# Star Wars: The Clone Wars: The Lost Missions on Blu-ray 11/11



## Mike Edwards (Mar 10, 2011)

when Disney Bought out Star Wars and the final Season of the series was lost due to Warner stopping releasing the series fans were scared that the last season of the show would be lost, thankfully Disney has not allowed that to happen!











FROM EXECUTIVE PRODUCER GEORGE LUCAS

THE EMMY® AWARD-WINNING SERIES ‘STAR WARS: THE CLONE WARS‘



STAR WARS: THE CLONE WARS:

THE LOST MISSIONS



Blasts onto Blu-ray™ and DVD November 11th, 2014







Synopsis: Against a backdrop of ever-shifting loyalties, uneasy alliances and ancient hostilities, the conflict between the Republic and the Separatists ramps up, setting the stage for Darth Sidious’ ultimate act of treachery against the Jedi. In these uncertain times, some of the deepest mysteries of the light and dark sides of the Force are revealed as an intrepid clone trooper uncovers a shocking conspiracy, Anakin Skywalker’s closest relationship is tested to its limits, and Master Yoda makes a discovery that could forever change the balance of power in the galaxy.



Voice Cast: Tom Kane as Narrator, Dee Bradley Baker (TV’s “Phineas & Ferb,” “American Dad,” “Ultimate Spiderman”) as Clone Troopers, Matt Lanter (TV’s “90210,” “Ultimate Spiderman”) as Anakin Skywalker, James Arnold Taylor (TV’s “Hulk and the Agents of S.M.A.S.H.,” “Jonny Test”) as Obi-Wan Kenobi, and Ashley Eckstein (TV’s “Sofia The First,” “That’s So Raven”) as Ahsoka Tano

Creators/Executive 

Producers: George Lucas, Dave Filoni (“Avatar: The Last Airbender,” “Star Wars Rebels”), Steward Lee (“Batman & Mr. Freeze,” “Star Wars Rebels”)

Series Synopsis: Set between Episodes II and III of the iconic “Star Wars” saga, “Star Wars: The Clone Wars” explores the untold stories that helped shape the galaxy far, far away. The series chronicles the adventures of Anakin Skywalker, Obi-Wan Kenobi, Yoda, Ahsoka Tano and other “Star Wars” heroes as they struggle to maintain freedom and restore peace against the dark side of the Force. Joined by an army of clone troopers, the noble Jedi fight to protect the Republic against the Separatists and their droid army led by Count Dooku, hias assassin Asajj Ventress and the evil General Grievous. Each week, a new thrilling story is revealed, brought to the screen by supervising director Dave Filoni and executive producer George Lucas.

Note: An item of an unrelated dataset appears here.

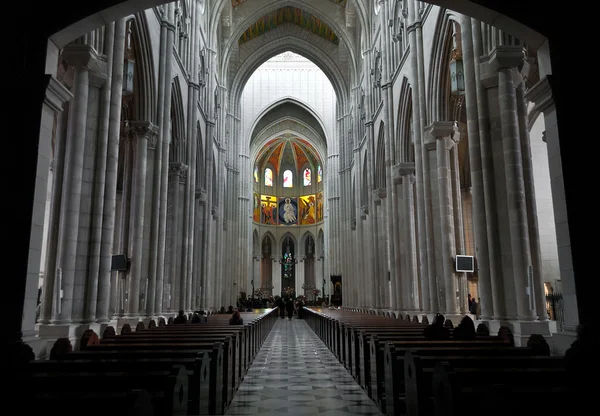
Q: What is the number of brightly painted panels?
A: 5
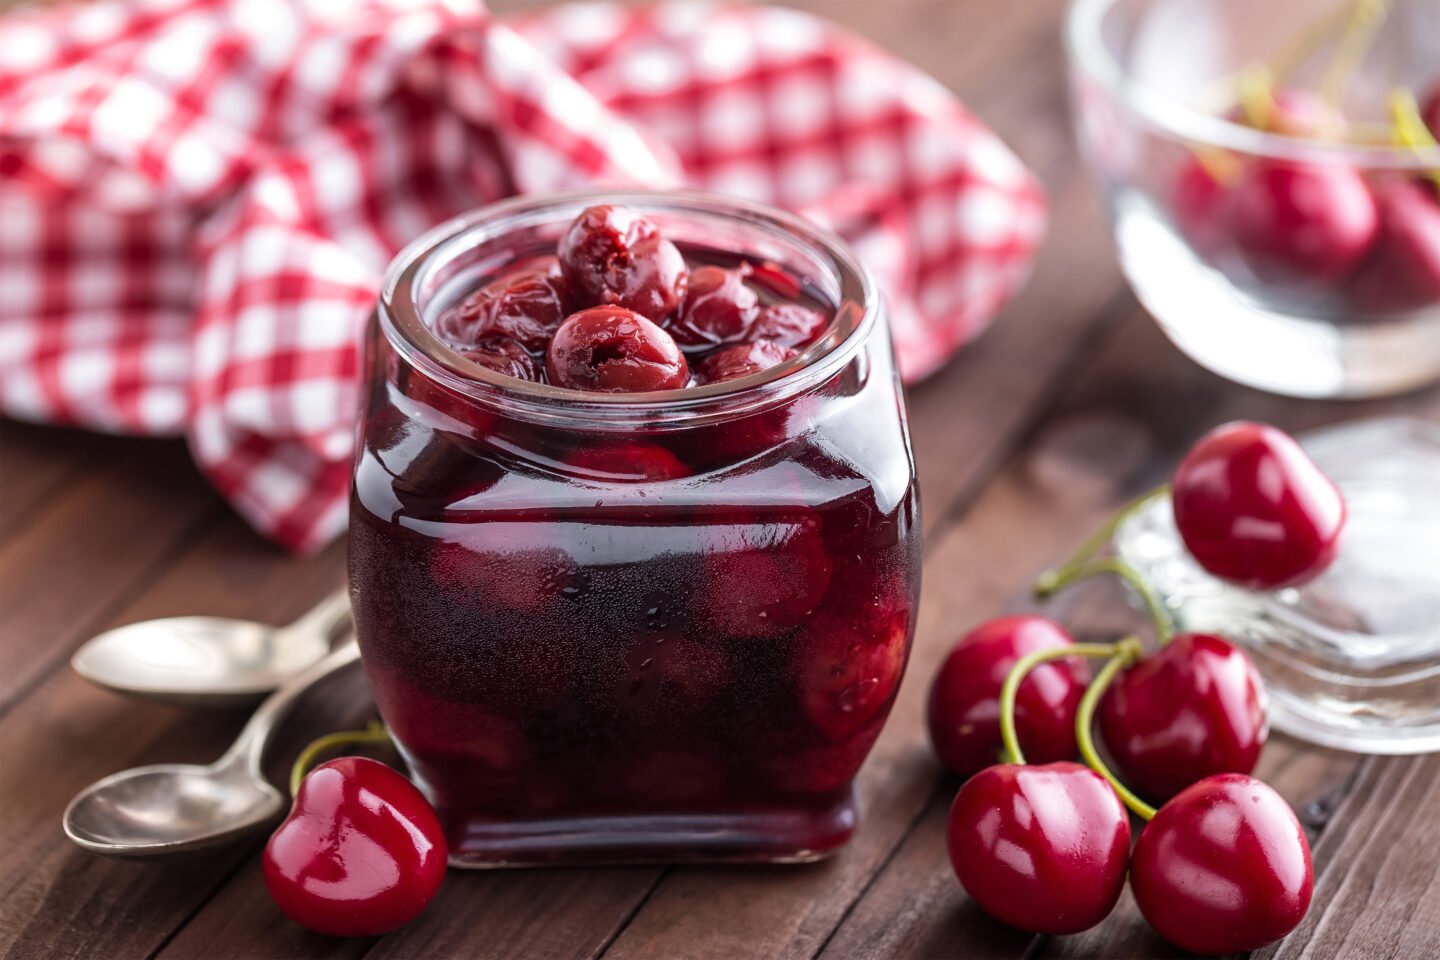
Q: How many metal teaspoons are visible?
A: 2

Bonus Features: Never Before Seen 16-Minute Documentary Covering All Six Seasons

Four additional story reels from “The Lost Missions” Season (Blu-ray only)



Release Date: 11/11/2014 (Direct Prebook: 9/16; Distributor Prebook: 9/30)



Ratings: TV-PG



Feature Run Time: Approx. 287 minutes



Aspect Ratio: 1:78 (Widescreen)



Audio: 5.1 Dolby Digital



Languages: English, French & Spanish



Subtitles: English, French & Spanish


----------



## mechman (Feb 8, 2007)

Were these the episodes released on Netflix?


----------



## Mike Edwards (Mar 10, 2011)

mechman said:


> Were these the episodes released on Netflix?


Yeah. They are the season 6 EPs that have only been released on Netflix so far


----------



## Jon Robbins (May 15, 2012)

These episodes are well worth watching, I am really happy they were not just lost episodes. As soon as Netflix picked up the series, my daughter and I went on a binge marathon, what a fantastic series. I have soo many questions though on the fate of Darth Maul and Ahsoka, and I think it would be awesome if they did incorporate Ahsoka into the new trilogy of movies now that we know the series is cannon.


----------